The Directive on the use of work equipment addresses the postures adopted when using work equipment and clearly states that companies must take ergonomic principles into account to meet the minimum OSH requirements.

Responsibilities of employer

Risk assessment: taking a comprehensive approach, evaluating and addressing all causes (see above). It is also important to consider working people who are most at risk of MSDs. The priority is to eliminate risks but also to adapt the work to people.

articulate an MSD policy to improve the organization of work and the psychosocial environment in the workplace and thus promote musculoskeletal health.

Preventive actions must also take into account technological advances in equipment and the digitization of work processes, as well as the changes that this entails in the ways of organizing work.

In the MSD management approach, monitoring and health promotion should also be considered, as well as the rehabilitation and integration of people who already suffer from these disorders.

Participation: including workers and their representatives in discussions about possible problems and solutions.

Preventive action plan: After completing the risk assessment, a list of measures should be drawn up, in order of priority, and workers and their representatives involved in its implementation. The action must focus on primary prevention, but also on measures to minimize the severity of any injury. It is important to ensure that all workers receive adequate information, education and training on health and safety at work and that they know how to avoid specific hazards and risks.
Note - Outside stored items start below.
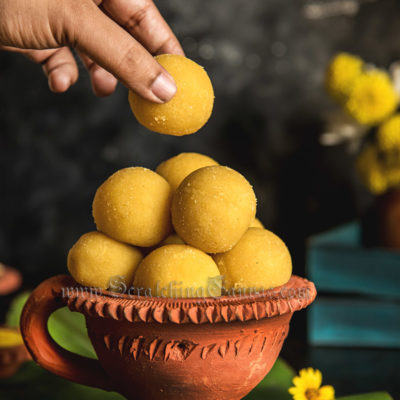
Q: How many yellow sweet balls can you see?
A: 9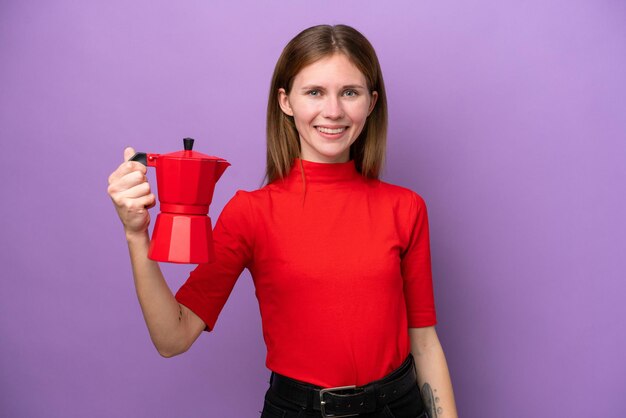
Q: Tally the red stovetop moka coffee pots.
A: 1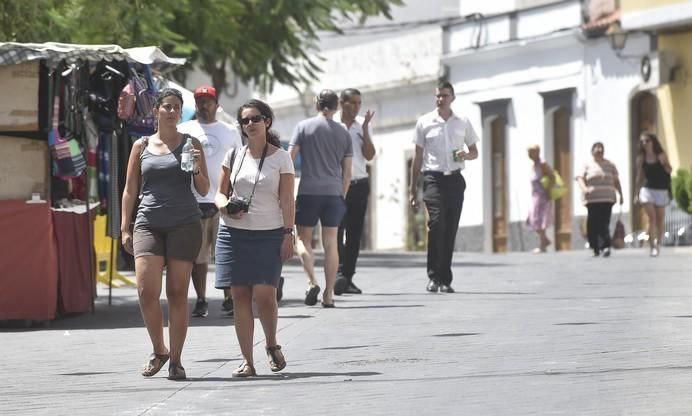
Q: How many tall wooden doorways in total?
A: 3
Assessment of patients with a musculoskeletal disorder

There is no single method to assess MSDs, as it is the consequence of a work situation. Although the predominant factors that can produce an MSD can be evaluated. In addition to the measures already mentioned in the sections on workload and environmental factors, working with a computer, there are a series of considerations to take into account.

Having a musculoskeletal disorder

MSDs are the cause of many days off work, and aches and pains in our daily lives, but we can avoid Musculoskeletal Disorders in several ways:

  • Avoid staying in the same posture for a long time.
  • Take frequent breaks.
  • Take advantage of them to do relaxation exercises.
  • Arrange the work material in the way that is most comfortable for you.

If, in addition, you have a healthy diet, and walk every day to try to disconnect from work, you will improve your health.

If you are suffering from permanent disability due to a spinal cord disorder, having lower back pain and the doctor prescribed permanent bed rest, there is no single solution except necessary to follow the easy steps of experts for serious or unusual problems.